O clima do clima parece mudar, artigo de Washington Novaes
 Além das iniciativas internas, Blair, que já havia assinado com o Estado da Califórnia (EUA) um acordo de cooperação tecnológica na área das mudanças climáticas, participa também de outro pacto que esse Estado firmou com a cidade de Nova York para reduzir emissões
Washington Novaes - Jornalista, supervisor geral do Repórter Eco e consultor de meio-ambiente da TV Cultura-SP
Já na reta final de preparativos para mais uma reunião dos países que participam da Convenção de Mudanças Climáticas - marcada para novembro em Nairóbi, no Quênia -, há sinais de que, diante da gravidade das questões já evidenciadas, começam a mudar as posturas dos principais interlocutores.
Pode-se começar pelas declarações da ministra britânica de Relações Exteriores, Margaret Beckett, exortando o próximo presidente dos Estados Unidos a participar de negociações sobre esse tema, que "está se tornando uma questão crucial na política externa" - porque, lembrou ela, já há evidências de mudanças fortes no regime de chuvas, de danos a colheitas e de agravamento dos problemas de suprimento de água. Além das previsões de elevação do nível do mar.
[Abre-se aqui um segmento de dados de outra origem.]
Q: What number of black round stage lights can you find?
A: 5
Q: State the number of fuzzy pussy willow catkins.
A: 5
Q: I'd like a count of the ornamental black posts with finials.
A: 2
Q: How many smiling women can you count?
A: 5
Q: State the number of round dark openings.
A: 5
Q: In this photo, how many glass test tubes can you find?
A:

O próprio primeiro-ministro Tony Blair está propondo que se crie um sistema de auditorias para avaliar a contribuição de cada pessoa à emissão de gases - e limites para elas.
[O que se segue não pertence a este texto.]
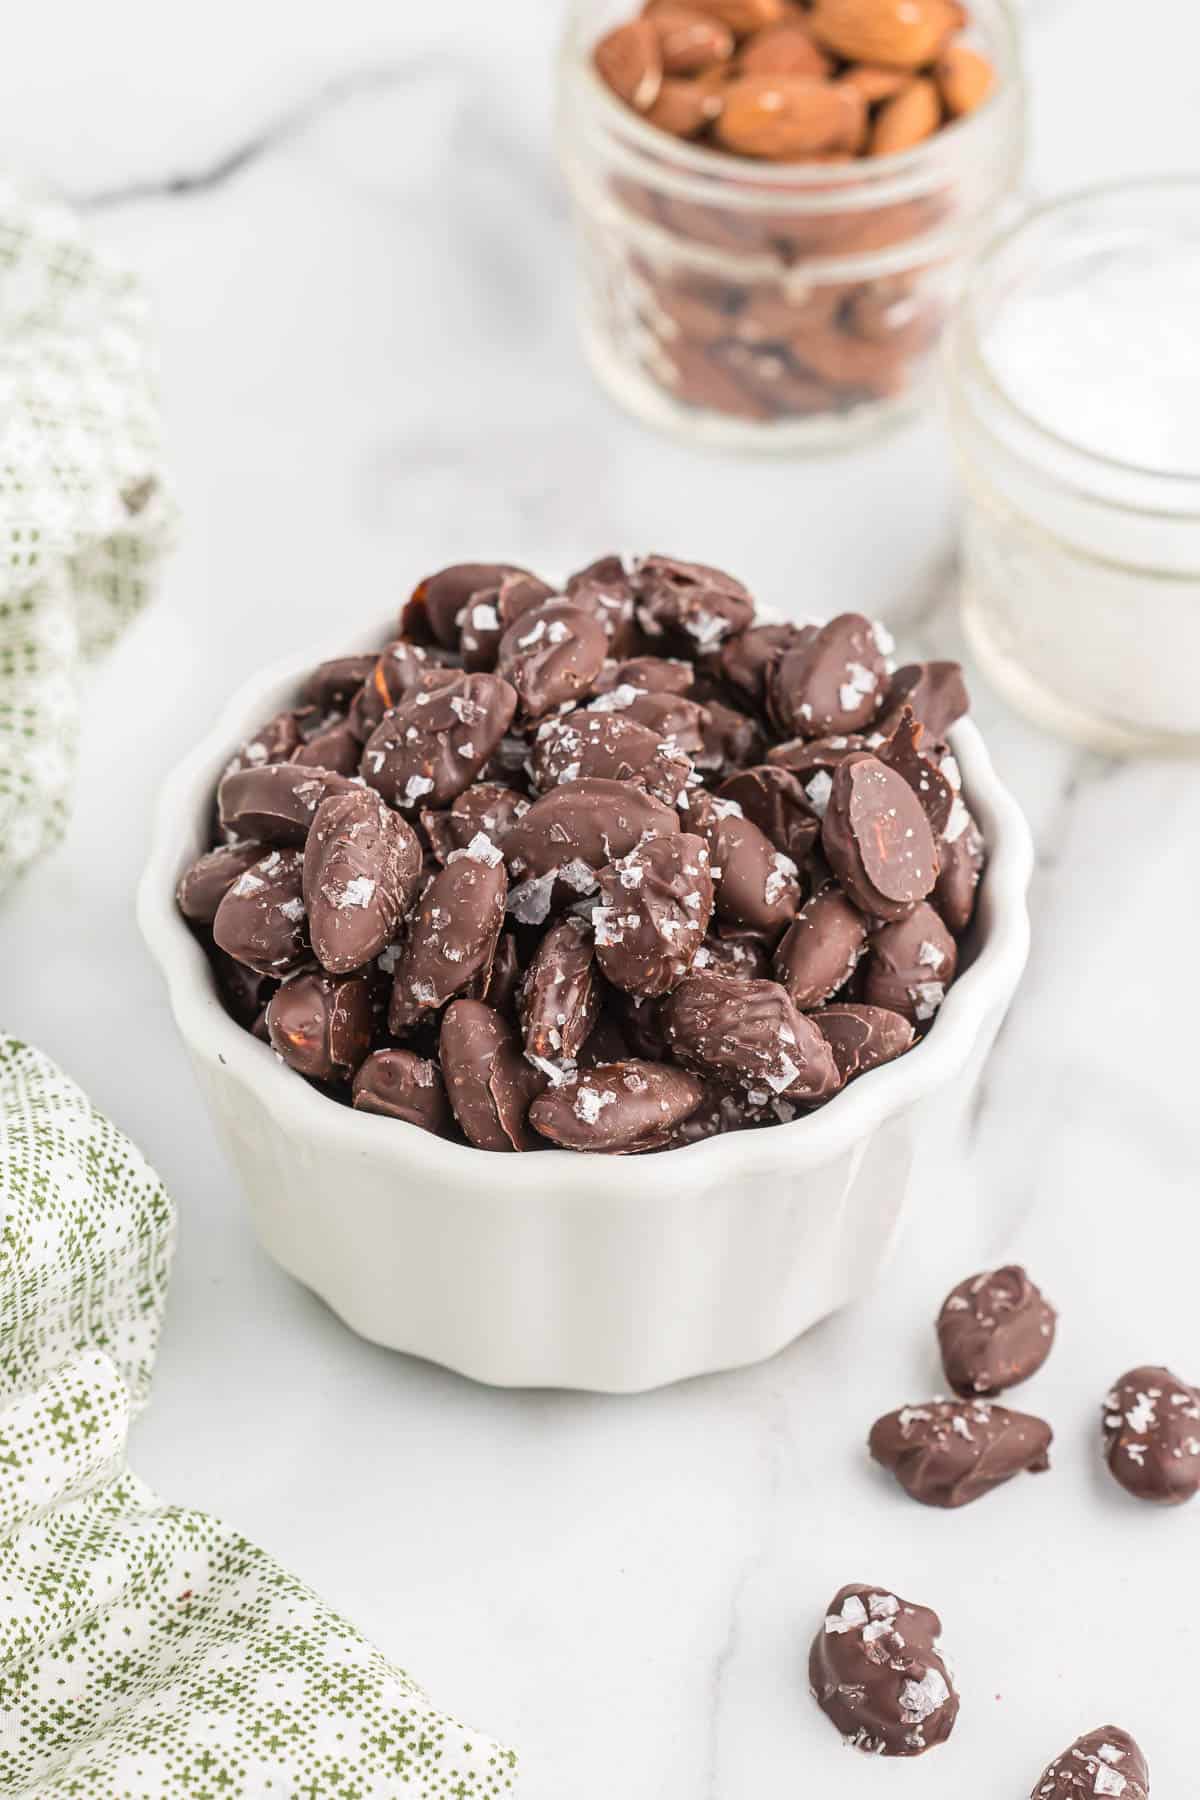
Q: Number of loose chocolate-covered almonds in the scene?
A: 5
Acha até que o governo deve dar o exemplo, por isso, todos os edifícios governamentais devem reduzir em 30% a emissão de gases até 2020.
Outras metas do governo britânico para o fim desta década: reduzir em 25% a produção de lixo nos edifícios públicos, reciclar 75% do lixo produzido e aumentar em 30% a eficiência energética.
Além das iniciativas internas, Blair, que já havia assinado com o Estado da Califórnia (EUA) um acordo de cooperação tecnológica na área das mudanças climáticas, participa também de outro pacto que esse Estado firmou com a cidade de Nova York para reduzir emissões.
"Não podemos esperar por Washington", disseram o governador da Califórnia, Arnold Schwarzenegger, e o prefeito nova-iorquino, Michael Bloomberg.
A Califórnia assume mais e mais a vanguarda da pressão interna nos Estados Unidos para que o país aceite compromissos na área do clima. Uma nova lei determina uma redução de 25% nas emissões estaduais até 2020 - e isso inclui termoelétricas e refinarias de petróleo.
Já está em vigor a lei que determina redução de 30% das emissões de veículos até 2009 (e o exemplo começa a ser seguido por outros Estados).
Além disso, o Estado está abrindo processo contra seis das maiores montadoras de veículos para responsabilizá-las por danos provocados por emissões.
Na Suíça, numa reunião preparatória para Nairóbi, ministros do Meio Ambiente de 40 países reiteraram preocupações com as mudanças em curso.
E o próprio país hospedeiro mostrou haver tido no ano passado gastos de cerca de US$ 4 bilhões por causa do derretimento de geleiras.
Propôs mesmo a criação de uma taxa internacional sobre as emissões de gases do efeito estufa, com a arrecadação destinada a ajudar os países mais pobres a enfrentar as conseqüências das mudanças climáticas.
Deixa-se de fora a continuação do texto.